IP #8 - The List Goes on! Merging two sorted lists.

Merging two sorted lists

by Ashur Baroutta


    This week we explore merging two sorted linked lists. My first try at this problem looks wildly different than the final submission. At first I tried creating a new list first, then I setup a loop to iterate and check the nodes within list 1 and list 2 and kept adding them to the newly created list one by one. To be fair, that approach worked fine, nothing wrong with it and my submission was accepted. Though its speed was low and the memory usage was even worse than my final submission. 

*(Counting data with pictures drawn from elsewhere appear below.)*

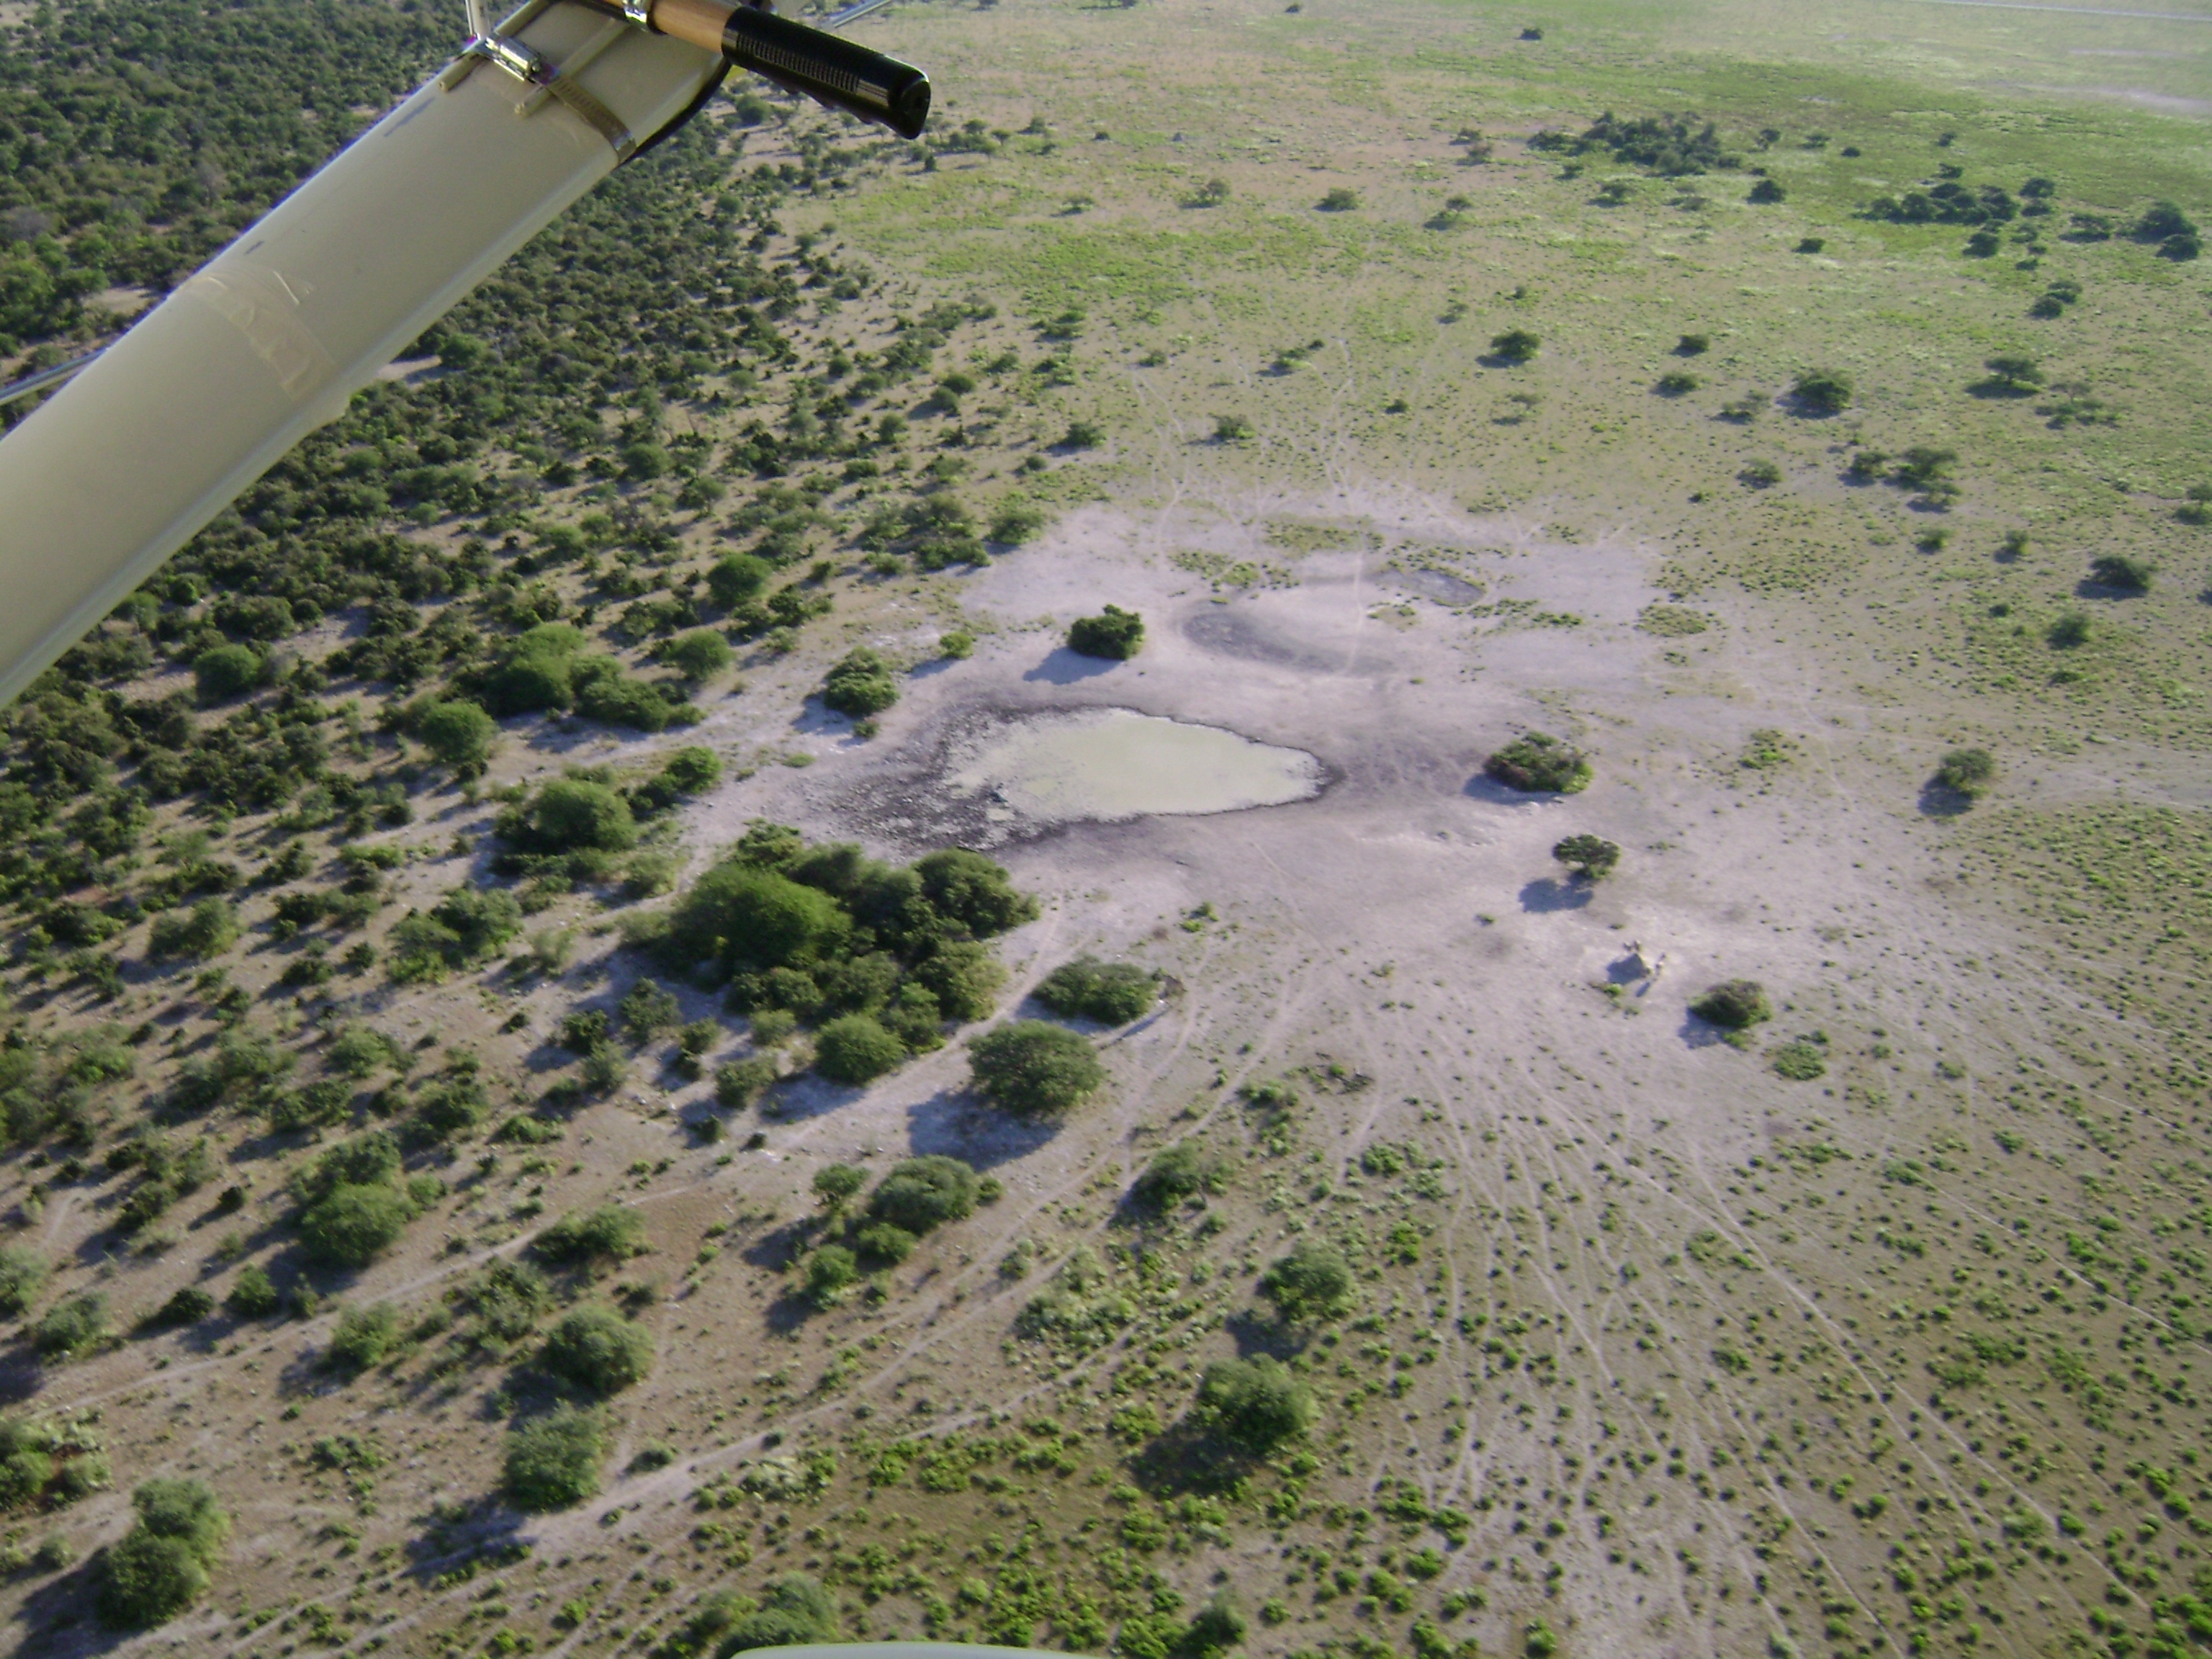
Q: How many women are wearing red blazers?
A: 0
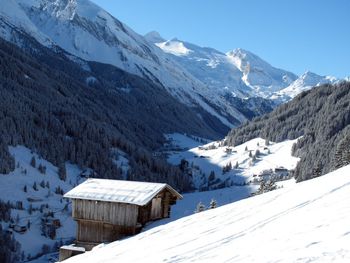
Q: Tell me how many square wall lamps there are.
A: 0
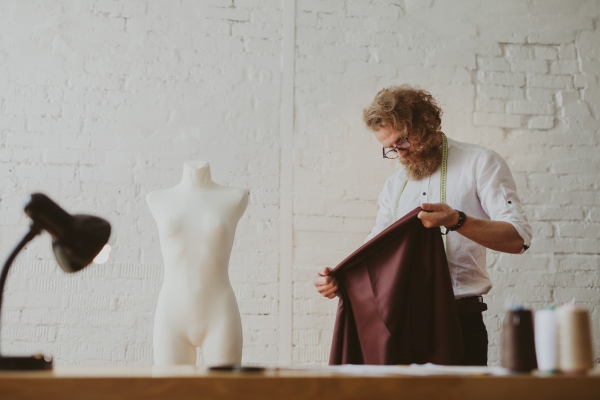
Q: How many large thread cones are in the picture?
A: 3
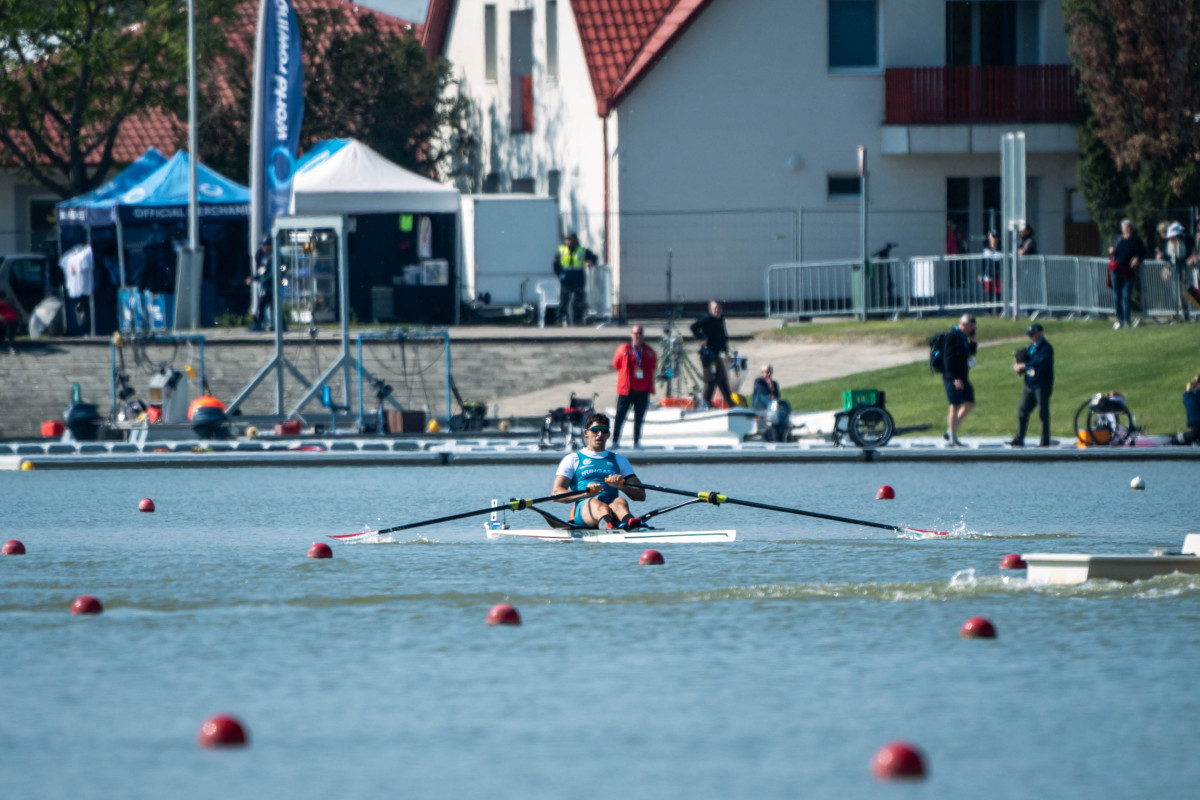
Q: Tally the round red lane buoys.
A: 11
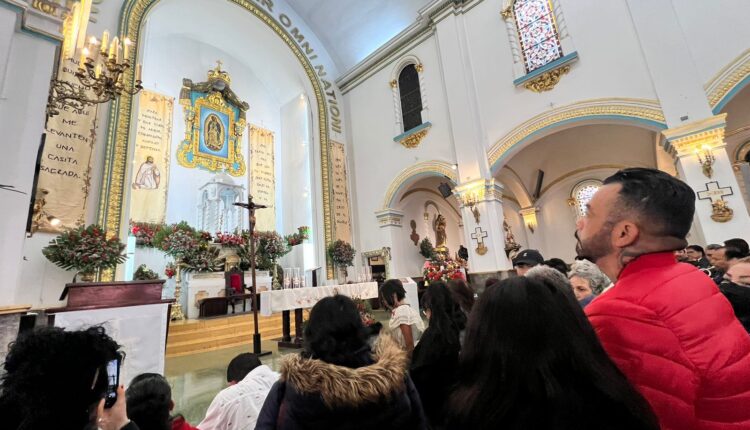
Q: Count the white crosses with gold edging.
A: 2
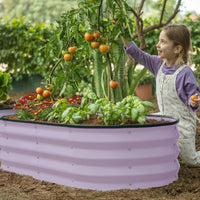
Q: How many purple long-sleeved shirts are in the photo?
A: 1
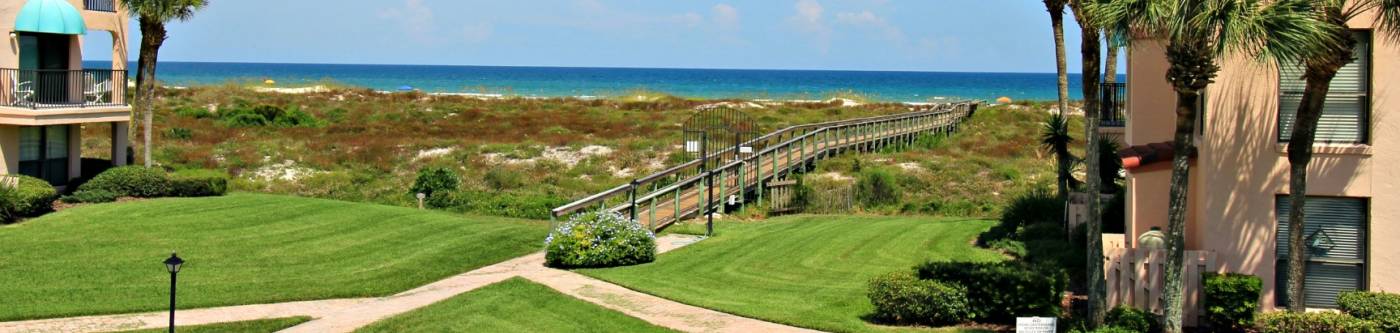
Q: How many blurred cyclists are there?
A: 0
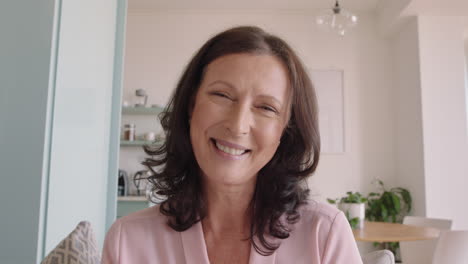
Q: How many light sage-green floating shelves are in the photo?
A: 2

    So I got annoyed and started looking more into how to optimize or change up how im solving the problem. I saw recursion as a better way to go about getting better performance. Recursion is when a method calls itself within its execution. So with recursively iteratingthrough each node, I was able to get a huge leg up on my first submission in terms of performance. Satisfied with the performance in terms of speed I'm still lacking an edge as far as memory efficiency goes. 


    
    The simplest solution I could think of to get better memory usage was to create reference variables to the lists being passed in, instead of acting directly on the passed lists before referencing them. It worked!


    Huge gap between the two in terms of memory usage and all I had to do was add two lines of code. The reason why it helps to use the reference variables is that its referencing the data being passed in, not acting on the entire dataset every time the list is called. Though my understanding might not be 100% accurate, I think that is the case.